Home buying advice for first timers

How to make sure your first home buying experience doesn’t leave you penniless.

The biggest do-it-yourself project for a growing number of Canadian homeowners has become the house purchase itself. The 2011 TD Canada Trust First Time Homebuyers Report found that many Canadians are doing it completely on their own, with 45 per cent saying they will be buying their first home independently (rather than with a co-purchaser).But its always advisable to hire services of relevent professionals in real estate to make your dream come true.

Home prices are up across Canada. The Canadian Real Estate Association reports the national average price for homes sold in May 2011 was at a record $376,817, up 8.6 per cent from the same month last year. The increase was largely due to historically high sales activity in selected pricey Vancouver neighbourhoods, and broadly based price gains in Toronto, where supply remains tight relative to demand. If Vancouver sales are excluded from the calculation, the year-over-year change in the national average price amounts to 5.6 per cent; excluding Toronto and Vancouver, prices are up 3.7 per cent.

Rising home prices and tighter mortgage rules are making it harder for first time buyers, and while going it alone is possible, it takes careful planning and advice. You’ll want to ensure, for example, that the mortgage you take on allows room in your budget to set some money aside for the future, because should your financial situation change, you are the only person legally responsible for the mortgage.
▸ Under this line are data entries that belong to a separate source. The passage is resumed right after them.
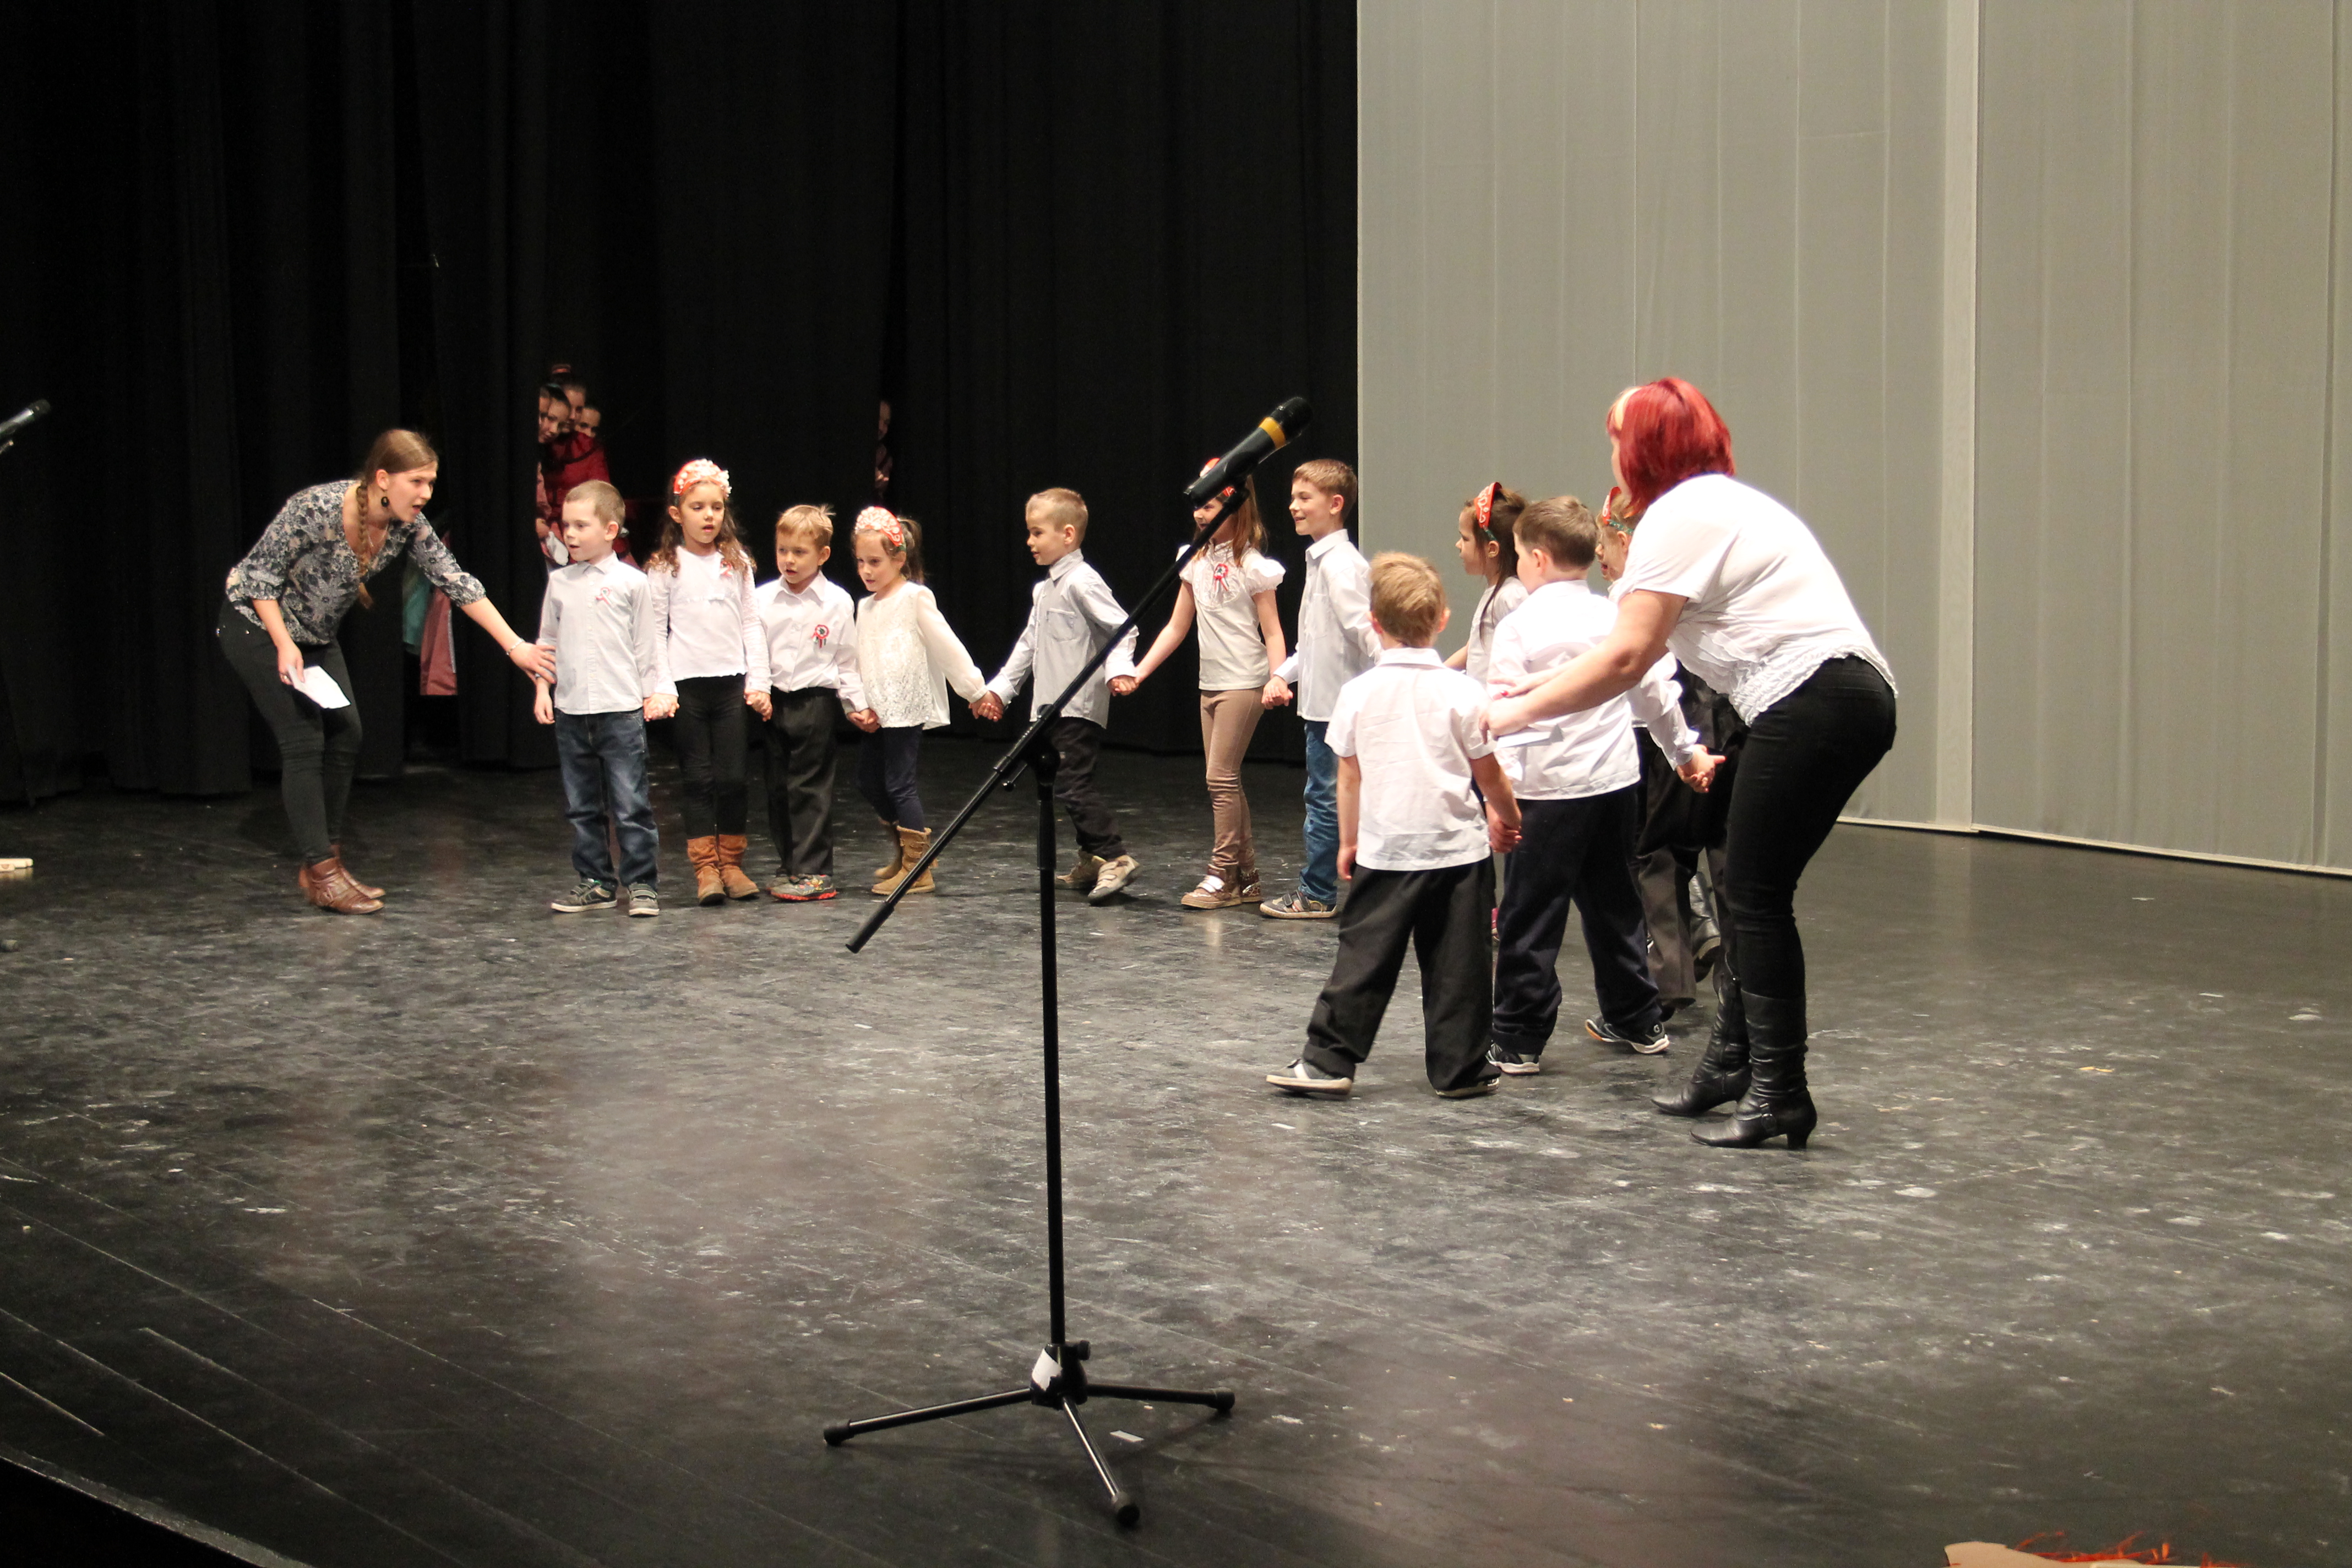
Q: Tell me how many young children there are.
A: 11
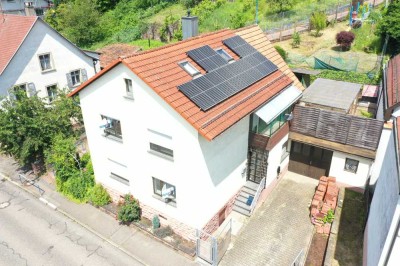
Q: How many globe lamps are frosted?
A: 0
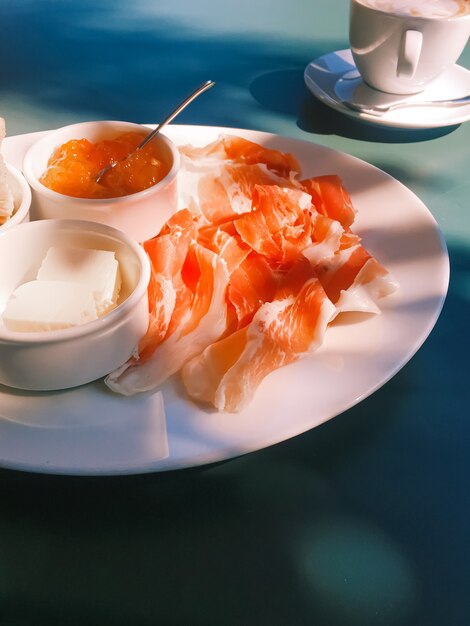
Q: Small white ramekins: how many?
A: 3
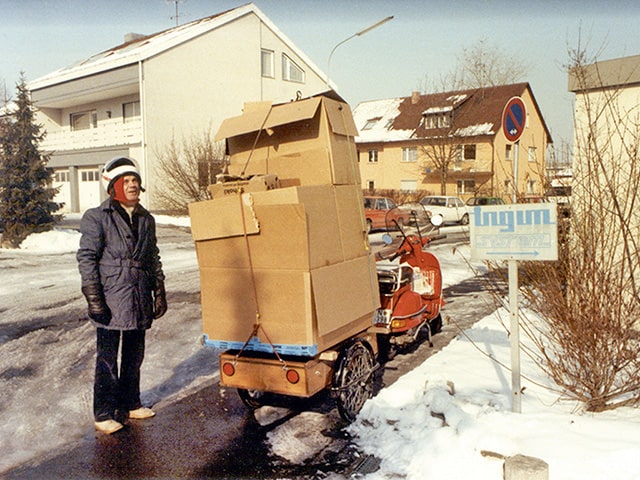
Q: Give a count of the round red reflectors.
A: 2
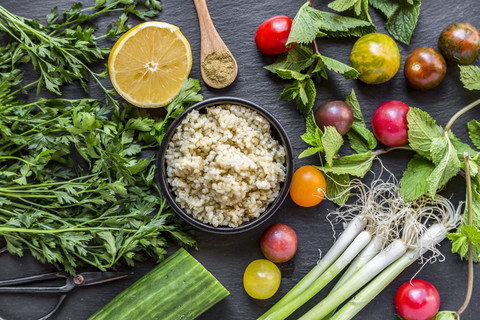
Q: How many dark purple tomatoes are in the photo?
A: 1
Here’s some advice for first-time homebuyers going it alone:

  • Buy the house that fits your budget. Better to have a smaller house within your means than a pricey house that forces you to give up your lifestyle. Canada Mortgage and Housing Corporation’s guidelines on affordability say housing costs should not exceed 32 per cent of your gross monthly household income. Housing costs include monthly mortgage payments, taxes and heating expenses. If applicable, this should also include half of your monthly condo fees. Your total monthly debt load should not be more than 40 per cent of your gross monthly income.
  • Build your team. Have your real estate agent, lawyer, home inspector and mortgage lender lined up well in advance. This will save you time and enable you to make an offer if you see a property that you like.
  • List your needs and wants and then provide it to your agent. This will help you focus on the property you want and will save you time when viewing homes. Decide which areas you might be willing to compromise on.